The fact that so many religious people are willing to accept this man’s behavior because they like his so-called policies merits criticism. I’m prolife and anti-abortion, too, but there’s more to “prolife” than opposing elective abortion. It also means genuinely and ethically caring about the value of all people — no matter where they are or where they’ve been, literally and figuratively. Occasionally, I need to remind myself that’s even true for the president.

Jim Bartos, Brooklyn Park

• • •

On Tuesday, the president spoke at a gathering of the Veterans of Foreign Wars in Kansas City and said the following while pointing to members of the press: “Don’t believe the crap you see from these people, the fake news.” The audience responded with jeers and boos. As a veteran, I’m somewhat embarrassed. Maybe I should send a copy of “1984” to each VFW Post.

Jim Wacek, Rogers

• • •

The Democratic Party and mainstream-media refrain: Russia, Russia, Russia, Stormy, Stormy, Stormy, Cohen, Cohen, Cohen, Anything, Anything, Anything!

Corby Pelto, Plymouth


‘Calculating the gap’: How much money does a man need?

As I read July 22 article “Calculating the gap,” about executive compensation in Minnesota, I asked myself: “How much money does a man need?” The top three earners have yearly amounts of $60 million, $47 million and $27 million next to their names. These obscene numbers exist at the same time that America’s workers are fighting to gain a minimum wage of $15 per hour, as many people hold two or three jobs so they can make ends meet, and as far too many Americans live their lives in poverty. I ask again: How much money does a man need?

George Larson, Brooklyn Park


Doing something right

In recent days I am once again struck by what a fine newspaper we have here in Minneapolis. Although I read the New York Times and other online papers daily, I am grateful to have an actual “paper” in my hands each morning, and as of late I am even more impressed than usual with the Strib. Here’s why, in list form (so as to be as succinct as possible): James Lileks’ columns — always, and I mean always, make me laugh; Laurie Hertzel’s chronicles concerning her new puppy, Angus, are so heartwarming and delightful that I want to buy a dog; the incredible reporting about not-so-happy topics like the devastating story this week concerning unsolved and uninvestigated rape cases (“Denied Justice,” July 22) — that truly stopped me in my tracks.

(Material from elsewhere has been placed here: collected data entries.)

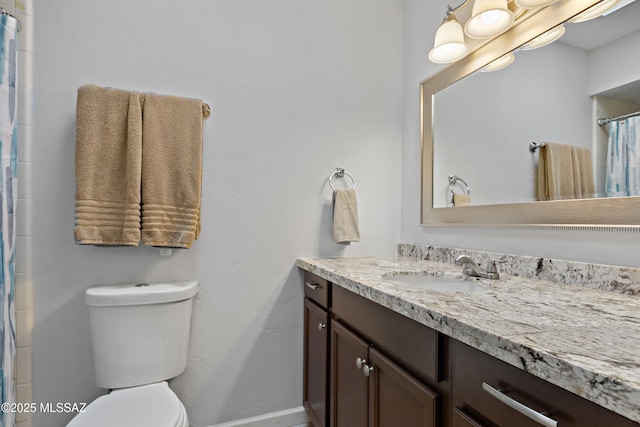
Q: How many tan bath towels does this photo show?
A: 2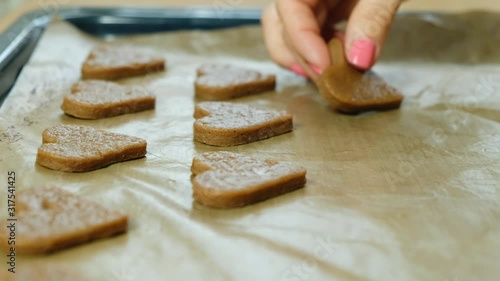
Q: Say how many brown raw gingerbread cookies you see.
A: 8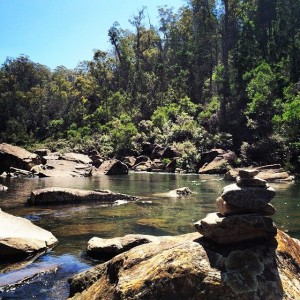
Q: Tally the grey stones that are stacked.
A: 5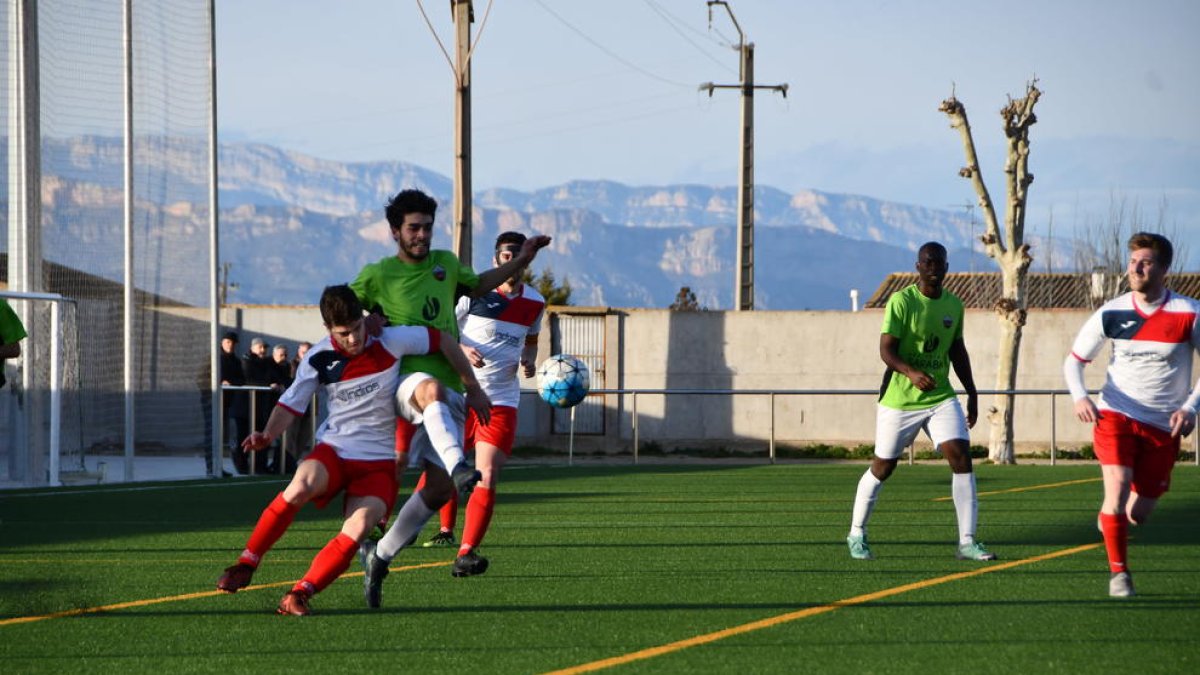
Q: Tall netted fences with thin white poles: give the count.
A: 1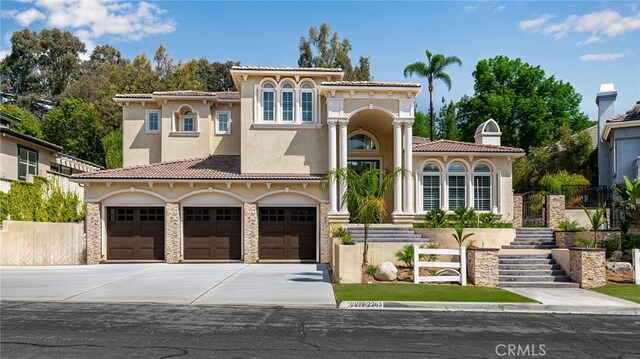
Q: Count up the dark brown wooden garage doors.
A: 3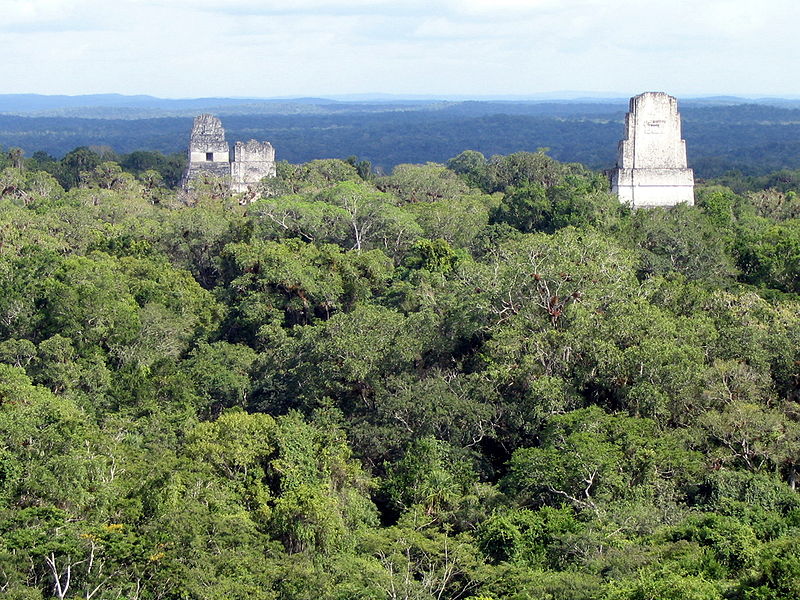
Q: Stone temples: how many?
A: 3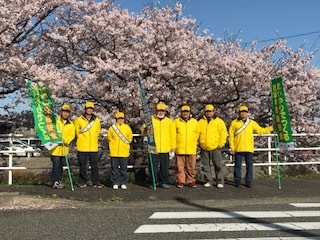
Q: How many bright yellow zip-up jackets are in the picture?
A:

I could go on: We do the cryptograph every day in my house — love that; love the giant weather map and Paul Douglas’ column; the continuing story about a writer hiking the Superior Trail (and the photos to go with it), the editorial page — I read that first, and Wednesday’s editorial about the cute boy selling hot dogs and the city officials who helped him get a permit was a winner, too. Even the charming pics readers send in to the Outdoors section with their kid holding up a big fish they caught — I love it all. Thanks for a great paper. Now, if the weekday delivery person could only hit my front stoop the way the weekend person does, then my Strib-joy would be complete!